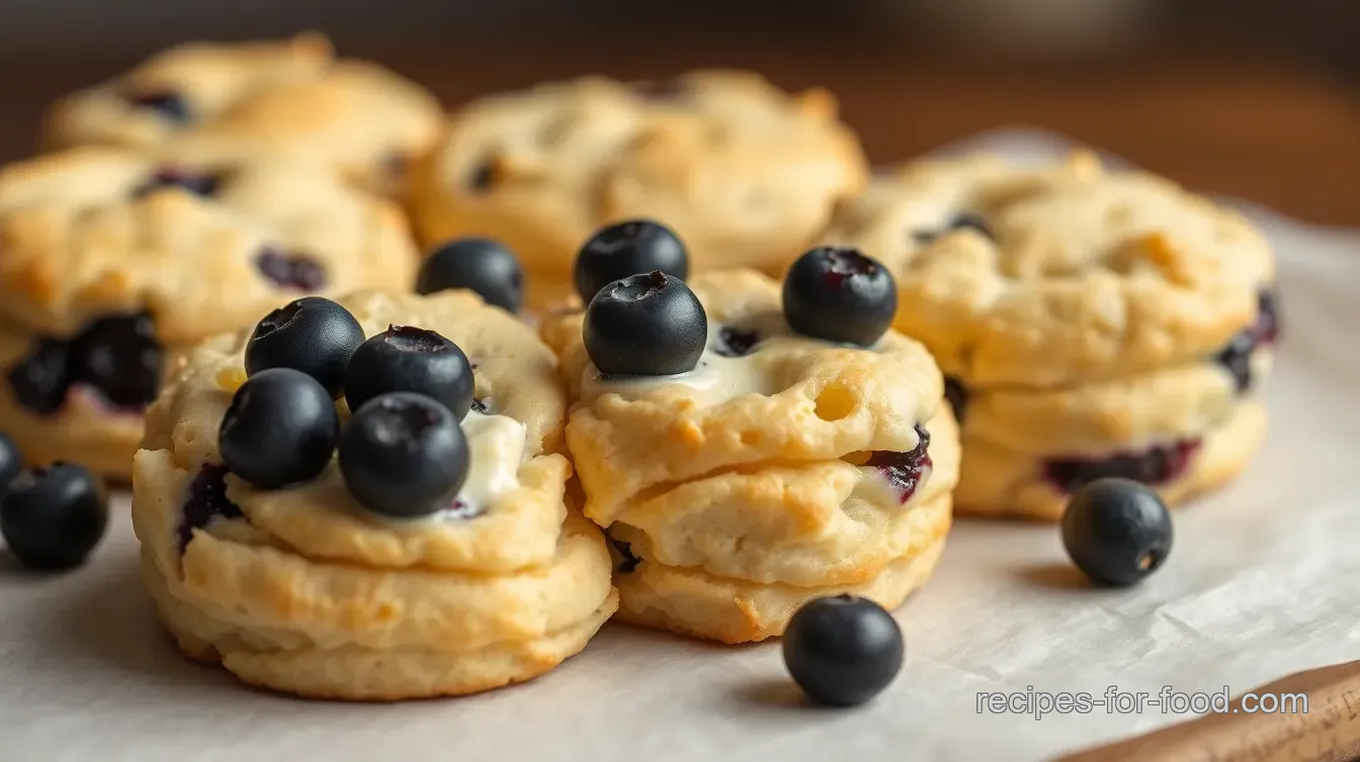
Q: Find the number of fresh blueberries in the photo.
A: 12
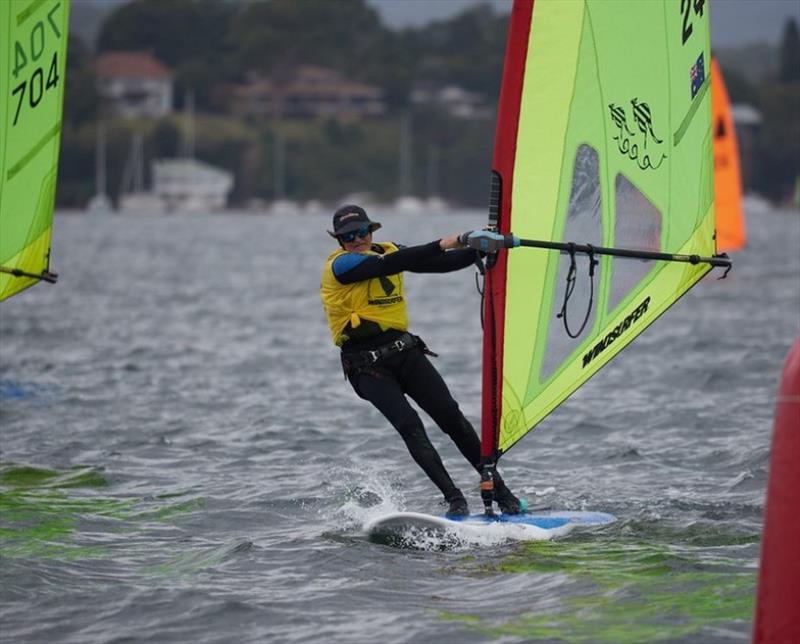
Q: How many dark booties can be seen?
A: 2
==
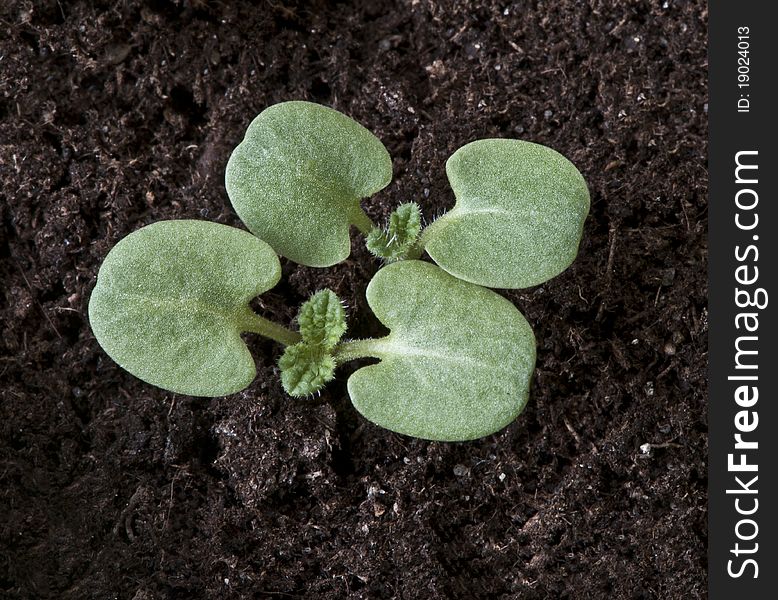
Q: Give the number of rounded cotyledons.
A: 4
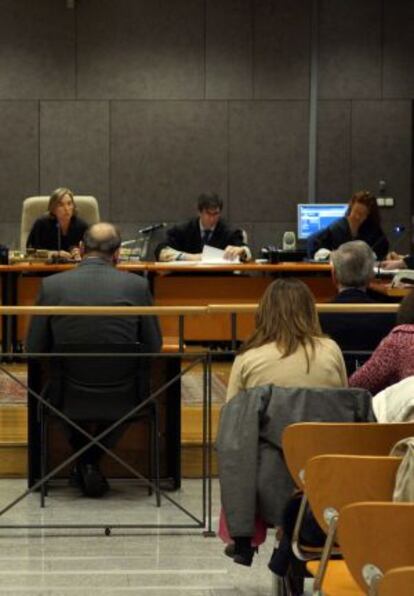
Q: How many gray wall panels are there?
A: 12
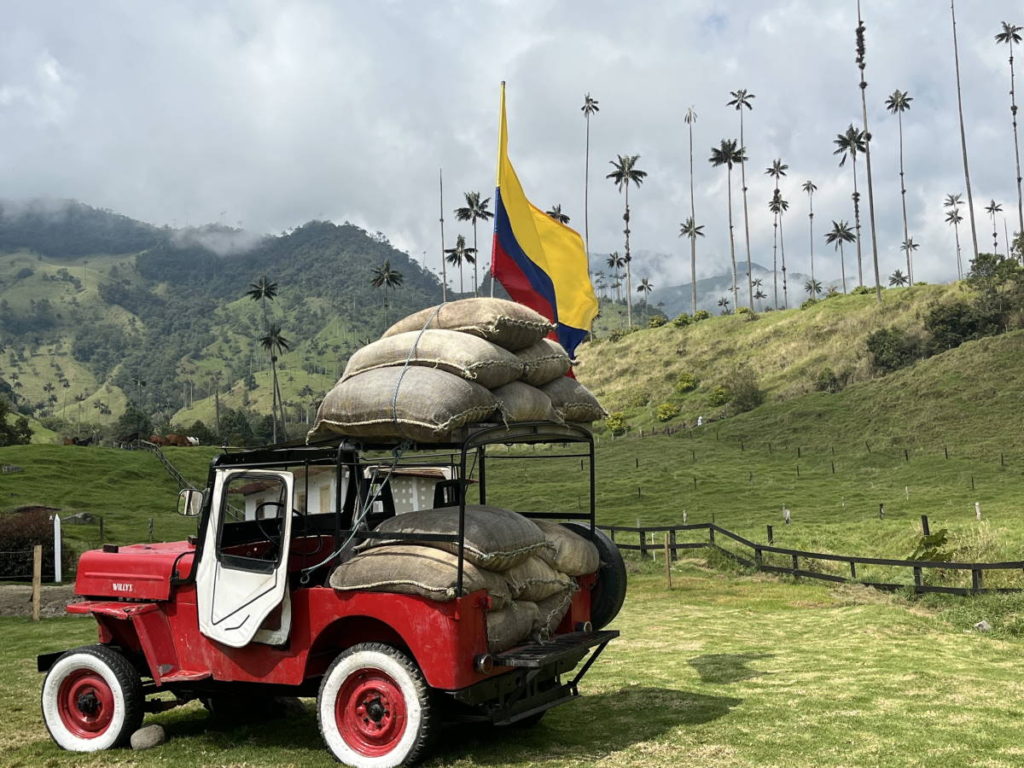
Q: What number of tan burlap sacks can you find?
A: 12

What you need to do:
Search the data above for the string "number". Report every line where it is found.

Expected answer:
Q: Find the number of fresh blueberries in the photo.
Q: Give the number of rounded cotyledons.
Q: What number of tan burlap sacks can you find?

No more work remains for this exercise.